## Recorded information
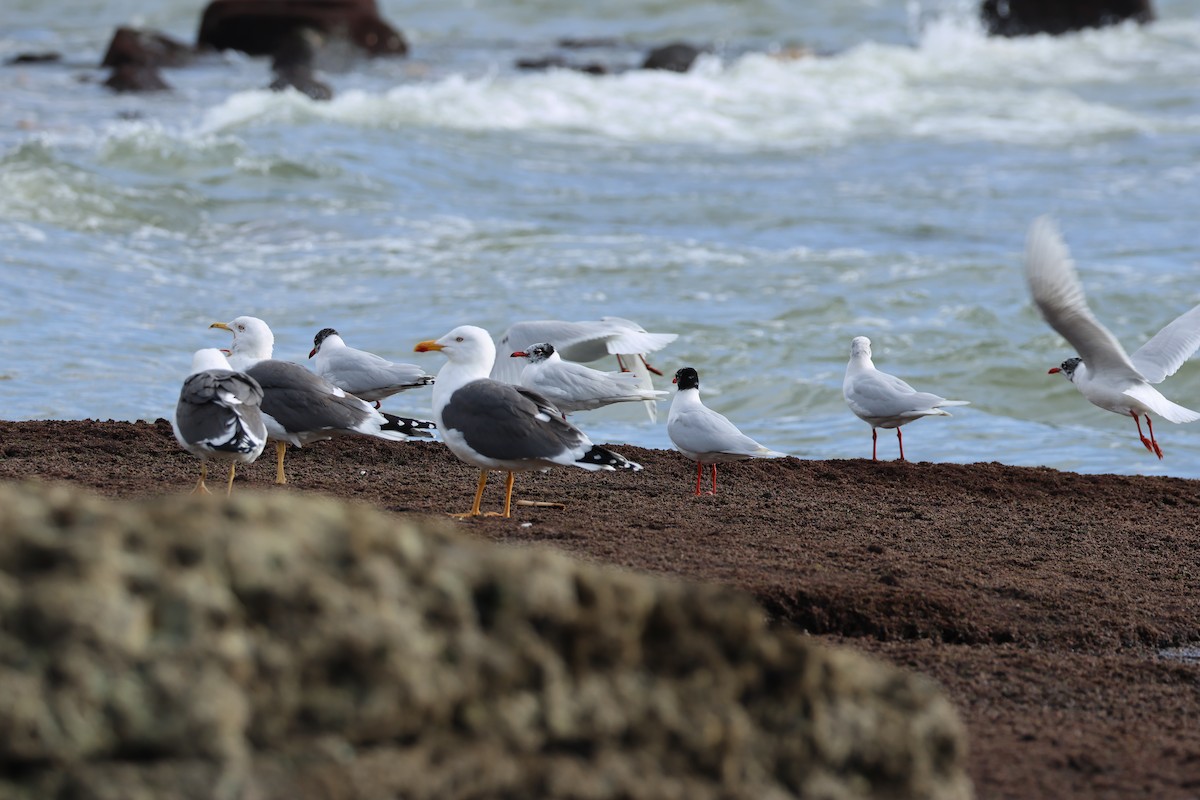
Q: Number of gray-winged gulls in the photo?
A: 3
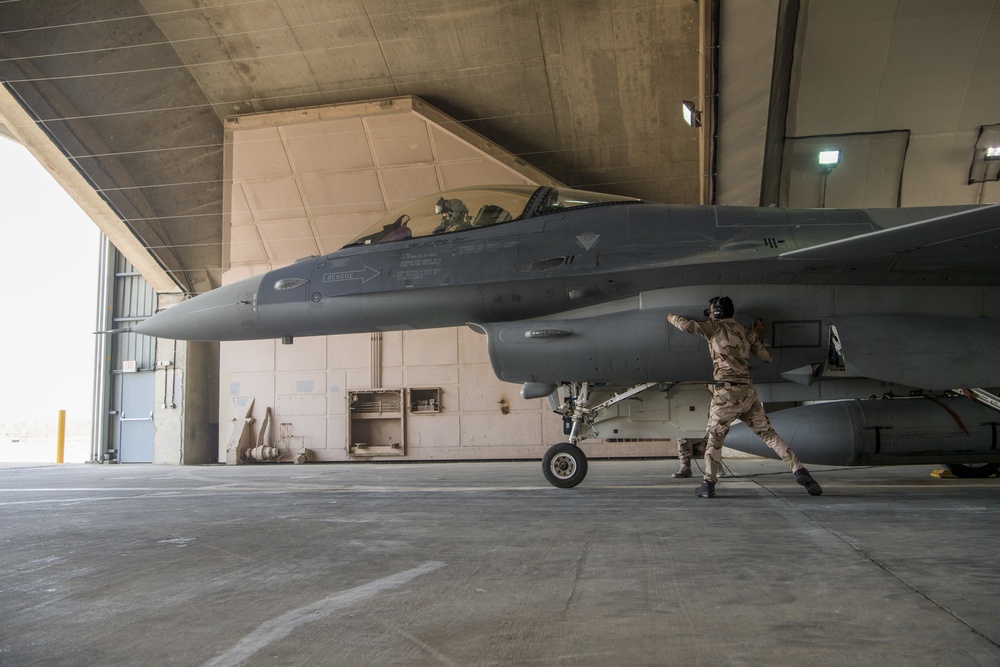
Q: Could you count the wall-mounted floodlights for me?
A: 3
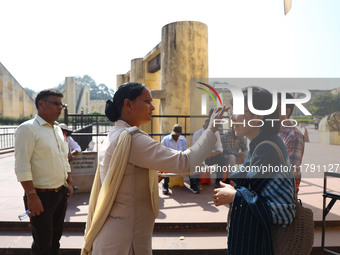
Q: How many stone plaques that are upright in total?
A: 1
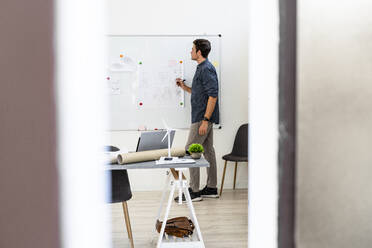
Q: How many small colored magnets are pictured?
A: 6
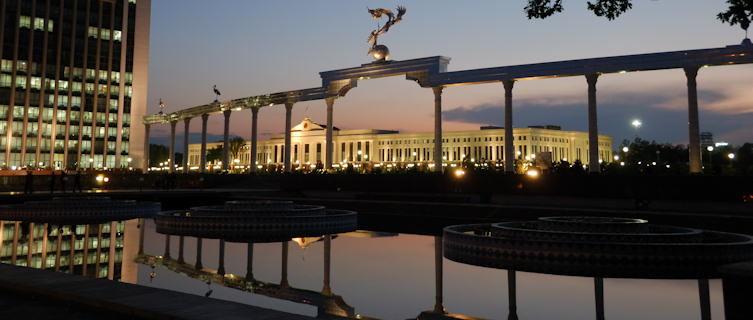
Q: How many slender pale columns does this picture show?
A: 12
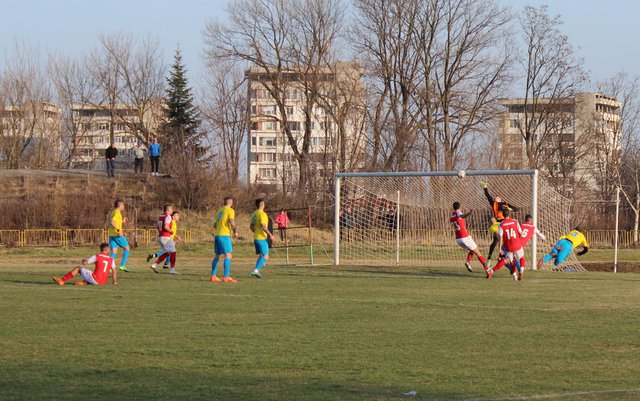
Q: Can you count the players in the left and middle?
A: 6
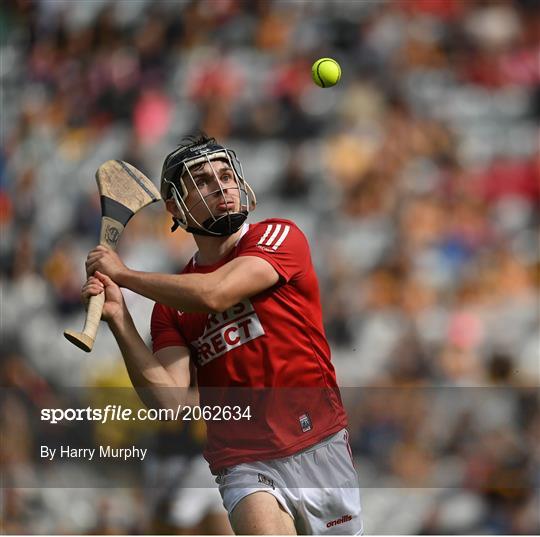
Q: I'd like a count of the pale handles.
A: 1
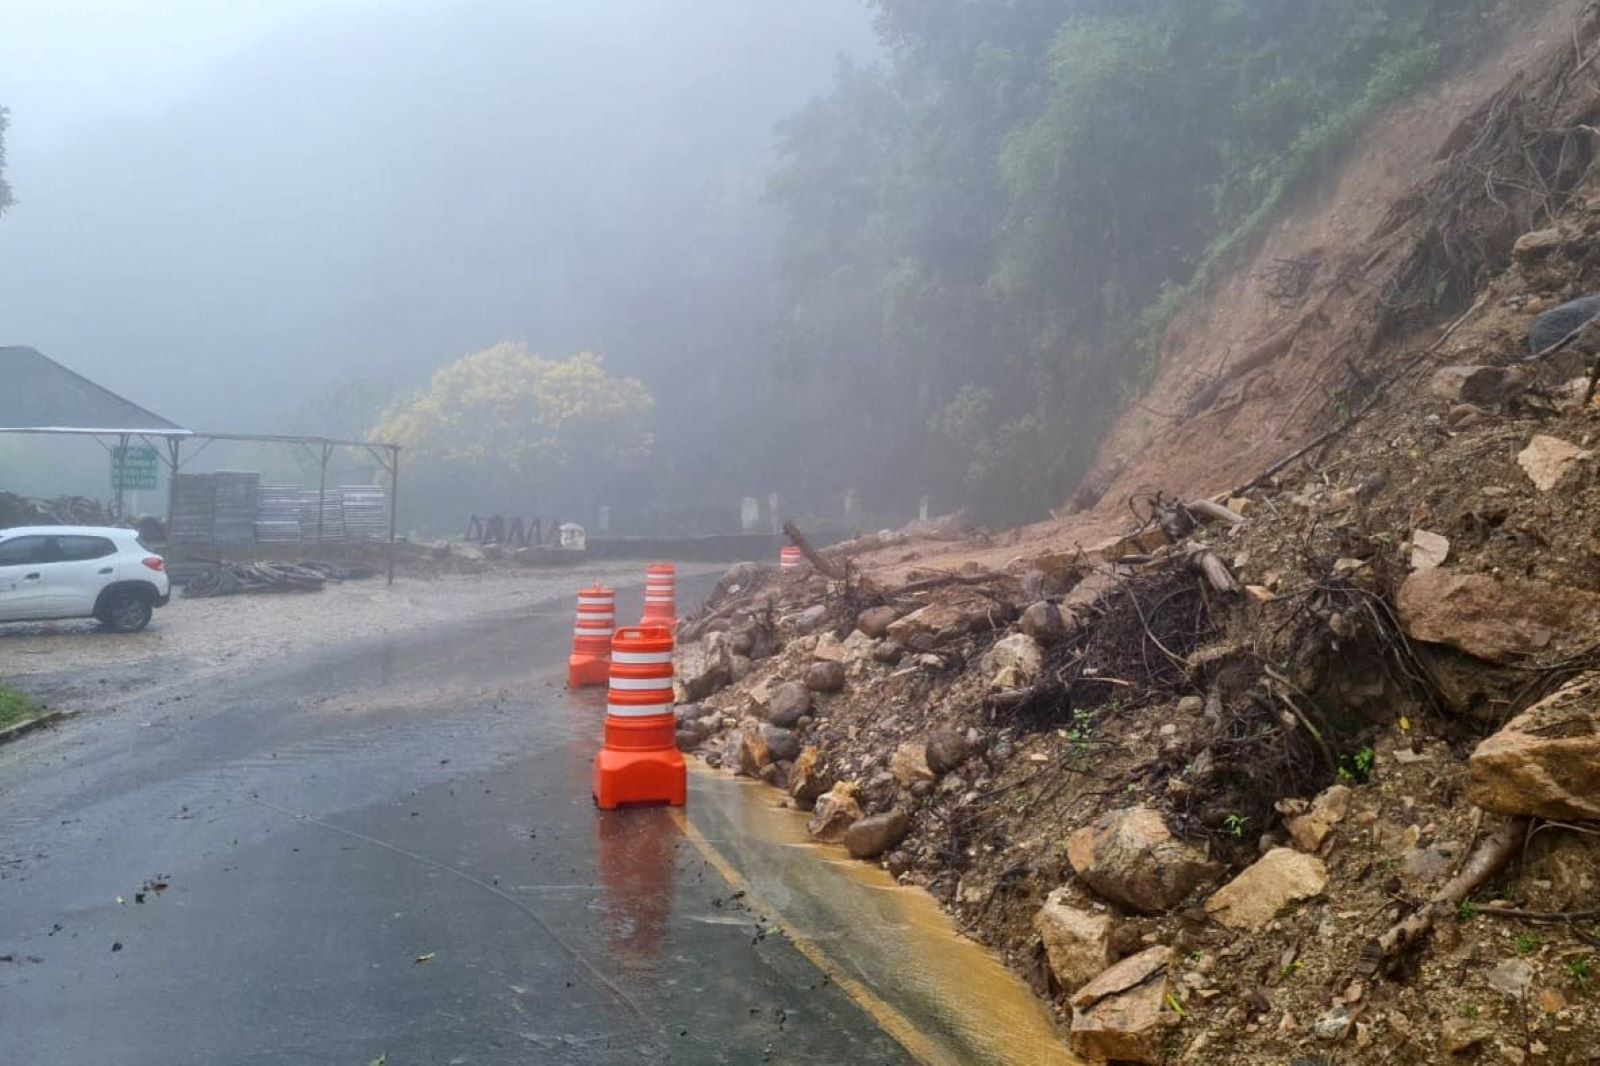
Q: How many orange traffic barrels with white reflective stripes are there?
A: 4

## What you will do
Pictures stay out. Write out everything else in the material exactly.

## Your response
Q: Number of gray-winged gulls in the photo?
A: 3
Q: Could you count the wall-mounted floodlights for me?
A: 3
Q: How many stone plaques that are upright in total?
A: 1
Q: How many small colored magnets are pictured?
A: 6
Q: How many slender pale columns does this picture show?
A: 12
Q: Can you count the players in the left and middle?
A: 6
Q: I'd like a count of the pale handles.
A: 1
Q: How many orange traffic barrels with white reflective stripes are there?
A: 4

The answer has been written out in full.